Try these eight easy yoga poses to help flush stress hormones from your body.
1. Child's Pose
- Kneel on a yoga mat with your legs together, sitting back on your heels.
- Hinge forward until your chest rests on your thighs and your forehead is on the floor.
- Curl your shoulders forward and let your hands rest with your palms up, next to your feet.
- Hold for five breaths.
2. Bridge Pose
- Lie on your back, bend your knees and place your feet flat on the floor, hip width apart.
- Slide your arms alongside your body with your palms facing down.
- Press your feet into the floor; inhale; lift hips while rolling your spine off of the floor.
- Press your arms and shoulders down to lift your chest and engage your legs to lift the hips higher.
- Hold for 4-8 breaths, then release on an exhale, slowly rolling your spine back to the floor.
3. Standing Forward Bend
- From a standing position, exhale forward and bend your knees enough to bring your palms flat to the floor with your head pressed against your legs.
- Feel your spine stretch in opposite directions; your head is pulled down and in.
- Press your hips up and straighten the legs for a deeper stretch.

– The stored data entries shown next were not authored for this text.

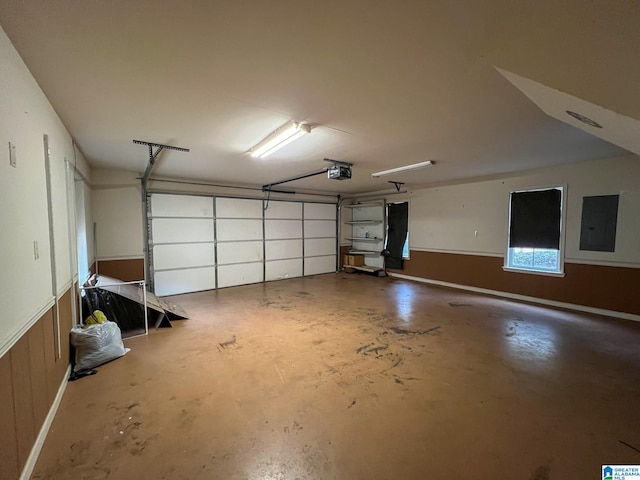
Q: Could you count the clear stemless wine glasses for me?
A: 0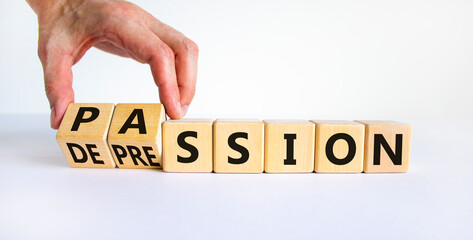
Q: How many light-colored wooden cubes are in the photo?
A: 7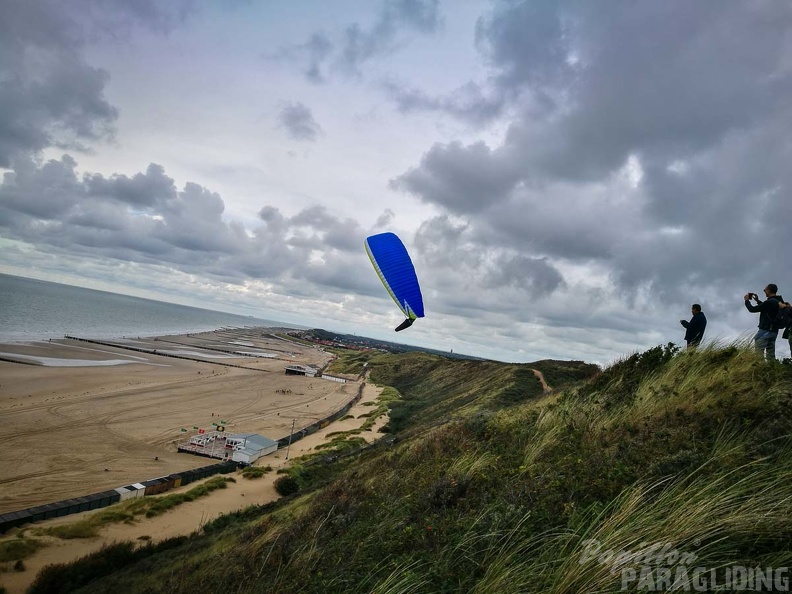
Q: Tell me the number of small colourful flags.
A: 6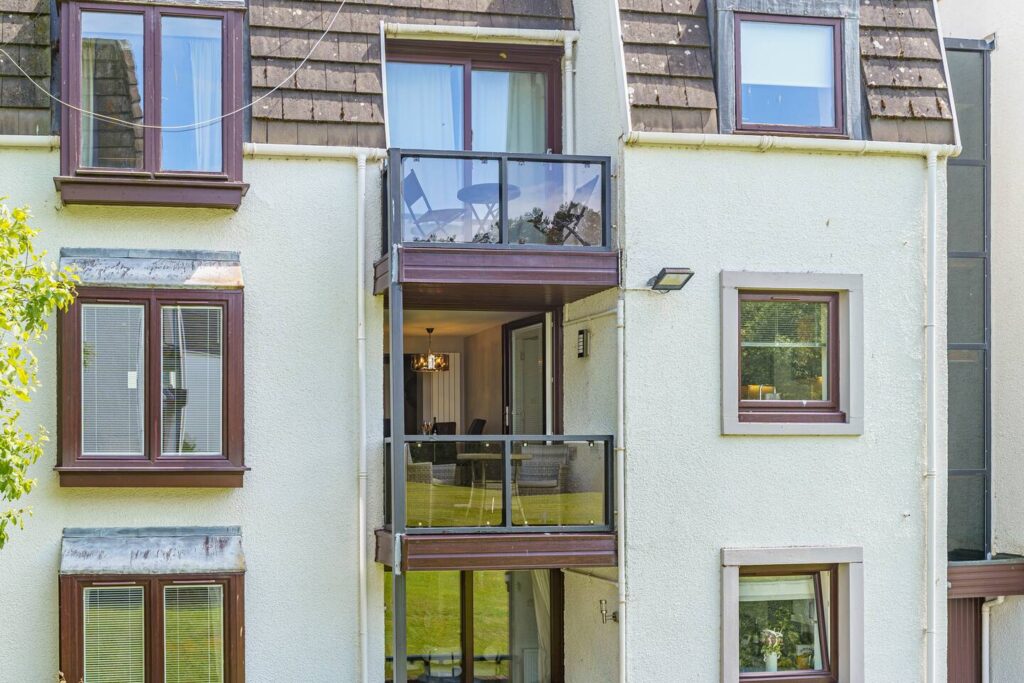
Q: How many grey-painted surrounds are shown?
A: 2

- Hold for 4-8 breaths, then bend the knees, inhale and lift back into standing position.
4. Legs-Up-The-Wall Pose
- Sit with your hips against the wall and roll onto your back, taking your legs up the wall.
- Your bottom should be pressed as close to the wall as possible.
- Hold for 5 minutes.
5. Cat Pose
- Begin on all fours, exhale and draw your belly to your spine.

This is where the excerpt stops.